Frédéric Alpozzo, secrétaire général des marins CGT appelé également à siéger en tant que représentant des salariés, aimerait lui aussi que la réunion soit fructueuse. D’où sa participation au conseil, mais aussi cette lettre envoyée à Cyrille Du Peloux, patron de la branche Véolia Transport et président du conseil de surveillance de la SNCM. Elle comporte plusieurs questions, dont le syndicaliste demande que les réponses soient apportées “en amont” du conseil de surveillance, lors d’une rencontre avec les actionnaires, Véolia et l’État qui détiennent respectivement 66% et 25% du capital. Cette réunion n’ayant pu avoir lieu, demeurent les interrogations relatives aux “engagements sociaux et industriels”.

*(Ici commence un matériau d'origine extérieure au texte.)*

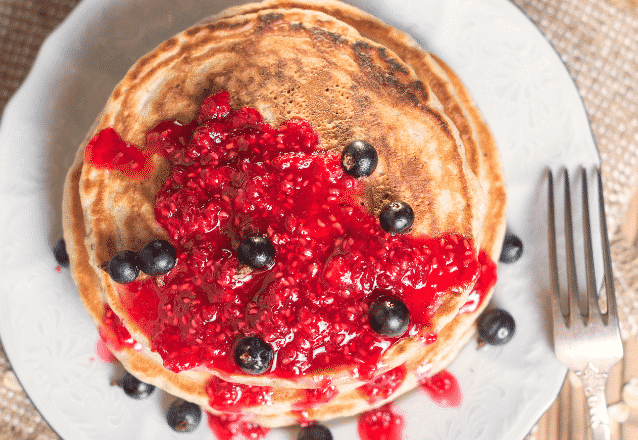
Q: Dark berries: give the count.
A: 13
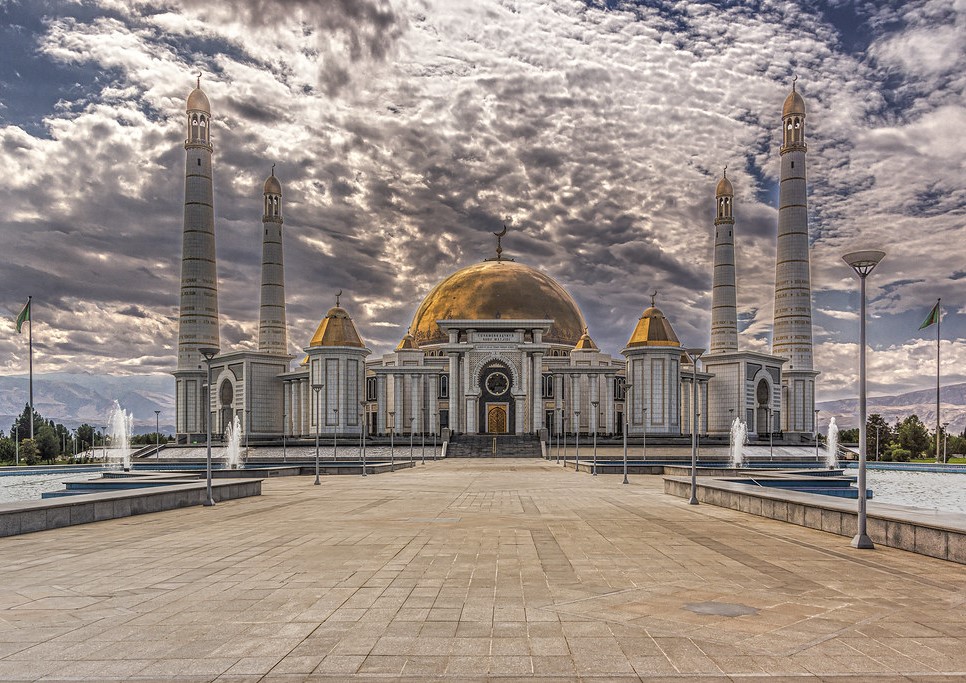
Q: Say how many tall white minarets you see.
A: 4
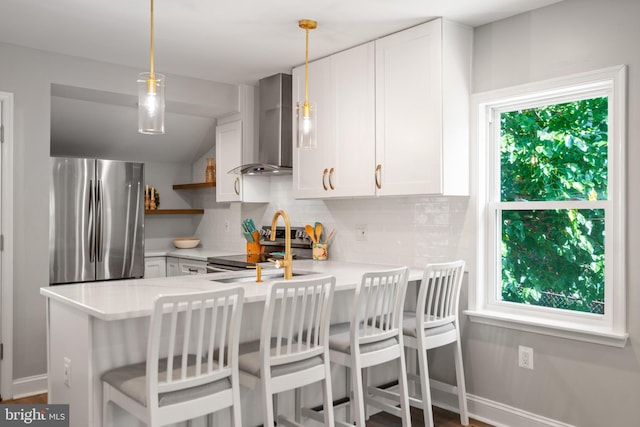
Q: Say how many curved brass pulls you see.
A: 4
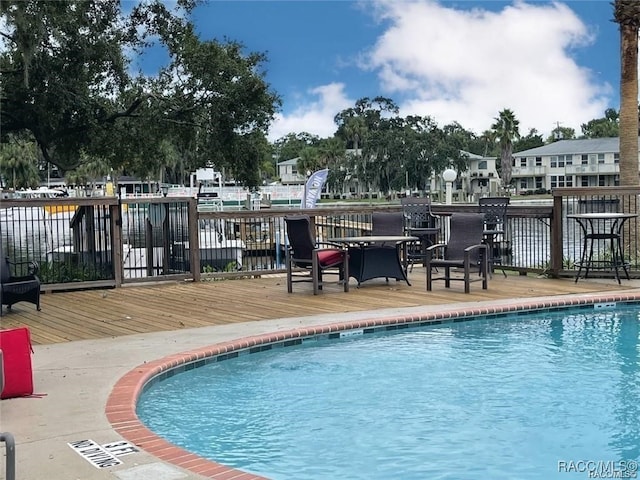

Ainsi, est-il toujours d’actualité de préserver l’ensemble des lignes sur la Corse et le Maghreb ; de préserver l’unicité de la compagnie ; de préserver une flotte à 10 navires sous pavillon français de premier registre ; de ne pas mettre en oeuvre un nouveau plan social ? La CGT demande aussi à l’État s’il entend rester actionnaire à hauteur de 25% et au groupe Véolia “s’il souhaite conserver sa participation de 66%”. Il est également fait état d’interrogations sur le format de l’entreprise, la vente de navires, sa santé financière, ainsi que sur les conditions financières de la desserte de la Corse.

Un point particulièrement sensible, où il est fait état de la concurrence grandissante et surtout, de la crainte que la SNCM et son partenaire CMN, en viennent à utiliser un pavillon international. Comme le fait Corsica Ferries et comme l’a fait Mobylines avant de jeter l’éponge. “Ce pavillon, 40% moins cher, ne respecte pas le droit social français et les obligations fiscales.” Mais un paragraphe plus haut, la même lettre fait état de ce constat : “Quelle que soit sa flotte, aucune compagnie maritime française ne peut survivre dans ce contexte sans remettre en cause son format industriel, l’emploi national des marins et celui de tous ses salariés.”

Cyrille Du Peloux répondra-t-il à ce flot d’inquiétudes afin de désamorcer le premier conflit d’envergure de l’ère Véolia ? Demandera-t-il au directoire d’aménager ses choix ? Peut-être. Mais restent ces certitudes : la SNCM est à la croisée des chemins car elle ne peut persister à perdre des parts de marché et de l’argent.